This work investigates the feasibility of using pre-trained machine learning models to predict density (and other rock properties) during numerical geodynamic simulations of mantle convection. We built a large dataset of rock properties with the Gibbs Free Energy minimization program Perple_X (Connolly, 2009). Different regression algorithms were used to train Machine Learning models (RocMLMs), which we then evaluated in terms of accuracy and performance. We found that RocMLMs are able to predict rock properties up to 10$^1$–10$^3$ times faster than conventional approaches with equivalent accuracy. The speed of RocMLM predictions allows dynamic rock properties to be implemented in high-resolution numerical simulations of mantle convection for the first time.

The manuscript was published in the Journal of Geophysical Research: Machine Learning and Computation on October 23, 2024. You can find the article here.

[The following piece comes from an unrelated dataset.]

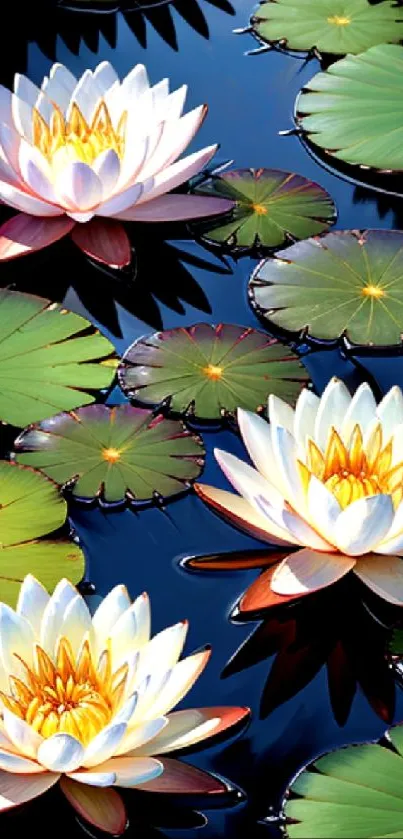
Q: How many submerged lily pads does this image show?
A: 0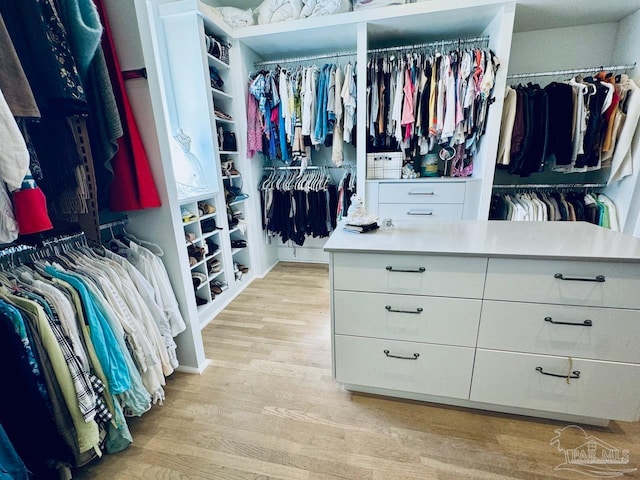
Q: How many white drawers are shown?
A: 8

Figure: A pseudosection model for a Primitive Upper Mantle composition (PUM, from Sun & McDonough, 1989) estimated by Perple_X (Connolly, 2009) showing density (a), the gradient of density highlighting phase transitions (b), and density depth profiles along a range of hypothetical mantle geotherms (c). A total of 128$^3$ phase equilibria calculations (128 pseudosections at 128 x 128 PT resolution) were used to train RocMLMs.

Coauthors:

Acknowledgement

We gratefully thank Dr. Zhou Zhang and one anonymous reviewer for their thoughtful feedback that helped improved this work. We also thank Dr. Yangkang Chen and the editorial staff at JGR: MLC for their adept and efficient handling of this manuscript. This work was supported by the Tremplin-ERC Grant LEARNING awarded to Nestor Cerpa by the I-SITE excellence program at the Université de Montpellier. We thank Maurine Montagnat, Fernando Carazo, Nicolas Berlie, and many researchers and students at Géosciences Montpellier for their thoughtful feedback during the development of this work. We gratefully acknowledge additional support from the European Research Council (ERC) under the European Union Horizon 2020 Research and Innovation program Grant agreement No. 882450 (ERC RhEoVOLUTION) awarded to Andréa Tommasi.

Open Research

All data, code, and relevant information for reproducing this work can be found at https://github.com/buchanankerswell/kerswell_et_al_rocmlm, and archived on the Open Science Framework data repository https://doi.org/10.17605/OSF.IO/K23TB. All code is MIT Licensed and free for use and distribution (see license details). Reference models PREM and STW105 are freely available from the Incorporated Research Institutions for Seismology Earth Model Collaboration (IRIS EMC, doi: 10.17611/DP/EMC.1, Trabant et al., 2012). All computations were made using CPUs of a Macbook Pro (2022; M2 chip) with macOS 14.5 and using Python 3.12.3.

Abstract

Mineral phase transformations significantly alter the bulk density and elastic properties of mantle rocks and consequently have profound effects on mantle dynamics and seismic wave propagation. These changes in the physical properties of mantle rocks result from evolution in the equilibrium mineralogical composition, which can be predicted by the minimization of the Gibbs Free Energy with respect to pressure (P), temperature (T), and chemical composition (X). Thus, numerical models that simulate mantle convection and/or probe the elastic structure of the Earth’s mantle must account for varying mineralogical compositions to be self-consistent. Yet coupling Gibbs Free Energy minimization (GFEM) approaches with numerical geodynamic models is currently intractable for high-resolution simulations because prediction speeds of widely-used GFEM programs (10$^0$–10$^2$ ms) are impractical in many cases. As an alternative, this study introduces machine learning models (RocMLMs) that have been trained to predict thermodynamically self-consistent rock properties at arbitrary PTX conditions between 1–28 GPa and 773–2,273 K, and dry mantle compositions ranging from fertile (lherzolitic) to refractory (harzburgitic) end-members define9d with a large data set of published mantle compositions. RocMLMs are 10$^1$–10$^3$ times faster than GFEM calculations or GFEM-based look-up table approaches with equivalent accuracy. Depth profiles of RocMLMs predictions are nearly indistinguishable from reference models PREM and STW105, demonstrating good agreement between thermodynamic-based predictions of density, Vp, and Vs and geophysical observations. RocMLMs are therefore capable, for the first time, of emulating dynamic evolution of density, Vp, and Vs due to partial melting and refertilization of dry mantle rocks in high-resolution numerical geodynamic models.